その頃アメリカに、ドイツで訓練を受けた優秀な科学者が多く集まりました。ナチスからの迫害で亡命せざるを得なかった人達で錚々(そうそう)たるメンバーでした。アルバート・アインシュタイン、レオ・シラード、ハンス・ベーテ、エドワード・テラーらです。オッペンハイマーをはじめとするこれらの多くのアメリカの物理学者は、皆ドイツのゲッティンゲン大学で修業を積んでいました。当時、この大学の物理研究は「世界の中心」で、この頃からここの科学者達は原子爆弾を作る可能性を信じていました。

これらの懸念は、アインシュタインとレオ・シラードが1939年8月2日にルーズベルト大統領に宛てた手紙に記されており、原爆の製造が可能になると警告しています。この手紙が、マンハッタン・プロジェクト設立の重要なきっかけとなり、ルーズベルト大統領は1941年10月9日に、この計画を承認しました。

マンハッタン・プロジェクト2種類の原爆

1941年末までには、アメリカの4つの大学で原子力に関するプロジェクトが行われていました。ドイツで訓練を受けたヨーロッパ人物理学者の多くが、そのままこのプロジェクトに従事していました。マンハッタン・プロジェクトの責任者レスリー・グローブスは、ロバート・オッペンハイマーを、原爆を作る秘密研究所のリーダーに選び、1942年11月、ニューメキシコ州のロスアラモスにこの研究所を作られました。

オッペンハイマーが率いるマンハッタン・プロジェクトには沢山の科学者がいました。ロバート・クリスティは、1943年初頭にオッペンハイマーからロスアラモスにある原爆研究所への入所を頼まれた最初の1人です。

原爆の最初のアイデアは、抽出が非常に困難で希少な「ウラン235」の使用を想定していました。以後「ウラン235」に中性子が当たると、核分裂が簡単に引き起こせることが分かり、そこで発生する熱エネルギーを核兵器に転用できることが分かったのです。その結果、原爆「Little Boy」が製造されました。

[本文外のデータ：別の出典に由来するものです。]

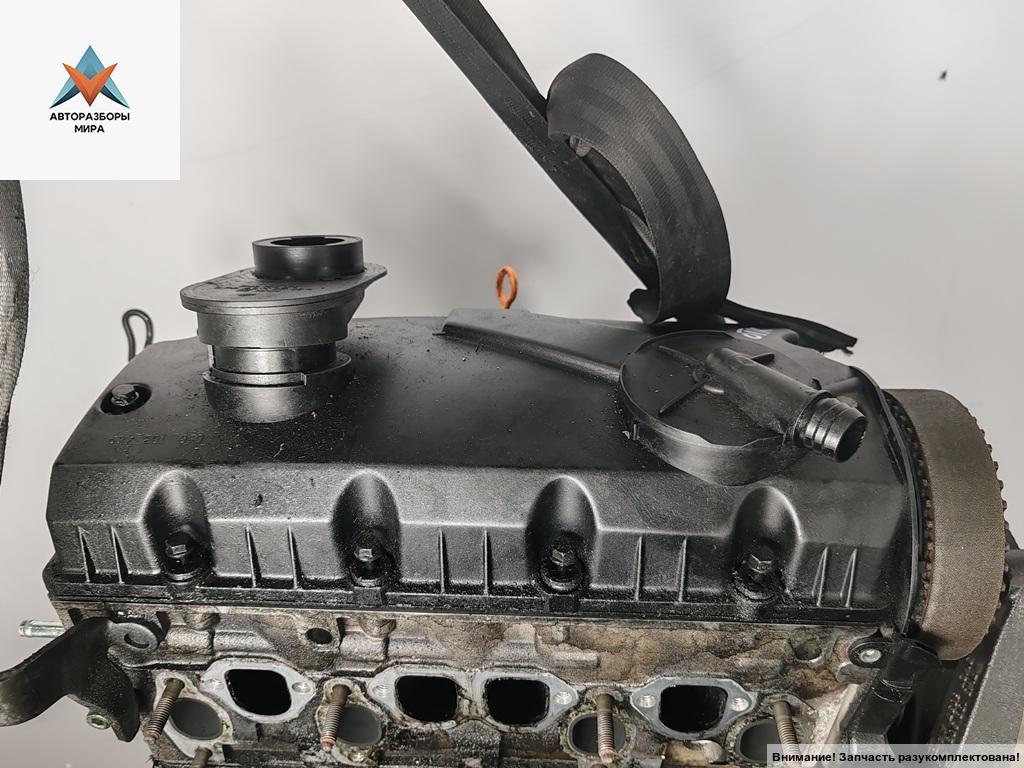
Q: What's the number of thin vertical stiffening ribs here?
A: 10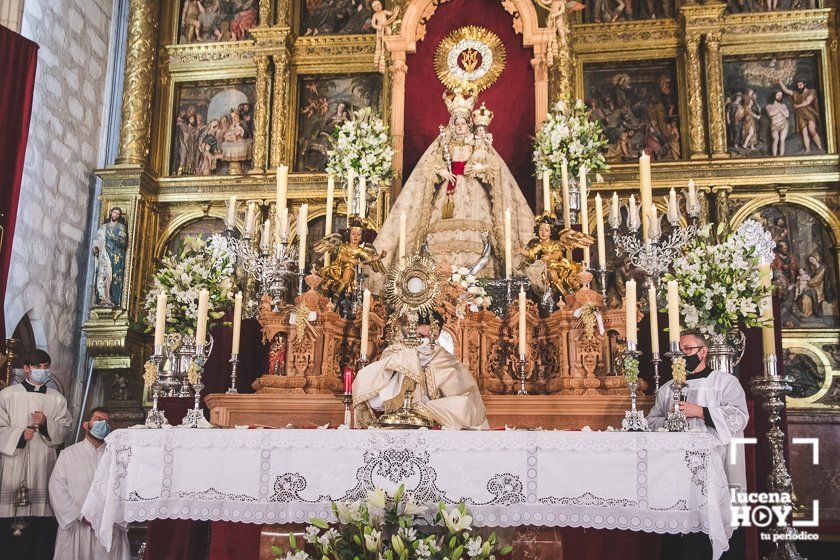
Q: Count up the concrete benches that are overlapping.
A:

この原爆は1945年8月6日に広島に投下されるまで実験は行われませんでした。

1945年7月16日に、ニューメキシコ州のアラモゴードで、最初の原爆の実験が行われました。この原爆は、「クリスティ・ガジェット」と呼ばれ、ロバート・クリスティが開発しました。大変複雑な構造だったといいます。そして厳重な秘密裏に作られその頃はもちろん、「爆弾」という言葉はタブーでした。

アラモゴードの実験場で主要な科学者が集まり、世界最初の原子爆弾の実験が行われました。ロスアラモスからニューメキシコの実験場に爆弾をステーションワゴンで運んだというユーモラスなエピソードがあります。ロバート・クリスティは、プルトニウムを使用したこの爆弾の設計に大きく貢献しました。世界最初の原子爆弾の実験は成功しました。これが二つ目の原爆となります。

この「クリスティ・ガジェット」は「Fat Man」というニックネームがつけられて、同年8月9日に長崎に投下されました。こうして、第2次世界大戦に終止符が打たれたのです。感謝合掌。